I opened an issue (#497) before seeing this one. I was under the impression CircuitPython didn't support PEP-526's type annotations, but I accidentally instinctively included some type hinting in some of my code and didn't run into any issues. They're using standard type hinting on this Adafruit page about typing in CircuitPython. They also import typing
to use its helper classes during development, but ignore the ImportError
at runtime.
Am I missing something? If not, I'd like to go ahead and start adding type hinting to KMK as mentioned in the issue I opened, using the work @sofubi started as reference.
I'm fine with bumping CircuitPy minimum version to whatever added support for that PEP if we can figure out when it happened (or just say "current latest is new minimum", if that's not too much community turbulence). This would be dope - I've largely moved off of Python in everything in my life in favor of stronger-typed languages and have been pushing type systems' use at work (Ruby) heavily; I definitely don't need sold on the benefits to approve someone adopting that branch :)
It looks like support for PEP-526 type annotation was merged in this PR, according to this issue, which was included starting from version 7.0. 7.0's full release occurred less than one month after the previous work on adding type annotations - that's unfortunate. I would not object to continually targeting the latest stable version, but I like living on the edge.
Regardless, I will begin work on adding type hints.
We're using typing in our CircuitPython libraries now so it should be fine here too.
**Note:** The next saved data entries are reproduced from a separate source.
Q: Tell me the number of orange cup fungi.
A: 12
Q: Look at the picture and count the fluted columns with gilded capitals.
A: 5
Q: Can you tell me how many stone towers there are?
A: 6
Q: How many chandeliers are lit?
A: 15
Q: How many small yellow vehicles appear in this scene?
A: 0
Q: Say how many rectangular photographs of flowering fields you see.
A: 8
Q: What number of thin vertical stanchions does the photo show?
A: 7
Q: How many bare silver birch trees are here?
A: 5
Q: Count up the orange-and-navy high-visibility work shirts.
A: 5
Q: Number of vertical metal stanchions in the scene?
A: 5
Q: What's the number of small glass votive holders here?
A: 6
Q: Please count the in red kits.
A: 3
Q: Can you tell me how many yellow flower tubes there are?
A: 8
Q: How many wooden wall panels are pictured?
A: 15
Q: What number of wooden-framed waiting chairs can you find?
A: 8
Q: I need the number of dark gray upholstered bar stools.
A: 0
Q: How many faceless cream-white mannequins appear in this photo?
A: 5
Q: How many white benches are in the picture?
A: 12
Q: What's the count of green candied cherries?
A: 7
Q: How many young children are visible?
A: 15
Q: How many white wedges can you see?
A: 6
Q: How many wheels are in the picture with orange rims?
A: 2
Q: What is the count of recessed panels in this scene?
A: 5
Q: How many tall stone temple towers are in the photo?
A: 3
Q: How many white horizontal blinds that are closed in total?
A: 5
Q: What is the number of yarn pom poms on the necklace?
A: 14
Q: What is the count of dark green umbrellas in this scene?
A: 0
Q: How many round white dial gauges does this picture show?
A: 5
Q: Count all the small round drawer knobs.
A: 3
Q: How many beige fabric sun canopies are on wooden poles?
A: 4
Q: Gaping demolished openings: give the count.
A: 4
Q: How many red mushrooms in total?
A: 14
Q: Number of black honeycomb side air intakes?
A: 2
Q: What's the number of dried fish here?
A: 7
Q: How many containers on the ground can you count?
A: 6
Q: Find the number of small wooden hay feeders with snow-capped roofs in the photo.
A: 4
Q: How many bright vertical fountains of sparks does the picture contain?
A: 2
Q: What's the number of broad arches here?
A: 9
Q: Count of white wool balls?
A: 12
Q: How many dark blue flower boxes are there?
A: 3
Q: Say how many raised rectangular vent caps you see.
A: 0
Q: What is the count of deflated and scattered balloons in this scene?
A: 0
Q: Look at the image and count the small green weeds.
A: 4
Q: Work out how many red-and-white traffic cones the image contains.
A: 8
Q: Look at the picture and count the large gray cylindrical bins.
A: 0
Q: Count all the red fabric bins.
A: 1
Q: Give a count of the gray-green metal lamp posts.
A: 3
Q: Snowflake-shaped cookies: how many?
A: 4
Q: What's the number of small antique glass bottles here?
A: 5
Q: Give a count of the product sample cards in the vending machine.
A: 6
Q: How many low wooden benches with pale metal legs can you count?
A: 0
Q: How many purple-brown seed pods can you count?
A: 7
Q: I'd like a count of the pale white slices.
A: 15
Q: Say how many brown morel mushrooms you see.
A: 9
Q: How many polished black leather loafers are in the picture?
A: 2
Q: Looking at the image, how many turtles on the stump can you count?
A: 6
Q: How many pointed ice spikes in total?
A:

Thanks @tannewt, helpful context that KMK won't be the odd one out for taking PEP-526 sigs into mainline!
And thanks @Jawfish for diving back into this! I'll be excited to get some review eyes on this whenever you have something to share.
Tangentially, on KMK side: Much like the Rust community tracks Minimum Supported Rust Version (MSRV), we should probably track this in the main readme of KMK - a few times now we've done major bumps to take on new CPy features (the last big one was F-strings way back when, so it's at least infrequent), and we should be front-and-center about those deps. Right now that info is buried in the Getting Started sub-doc, and is pretty loosey-goosey in its wording ("It is best to use the last stable version (>7.0).")
I've found myself being unable to give this the time and effort that I would like to lately. I intend to chip away at it as I find time to, but I figured I would mention here that it's slow going in case any other interested parties come across this conversation and would be otherwise dissuaded.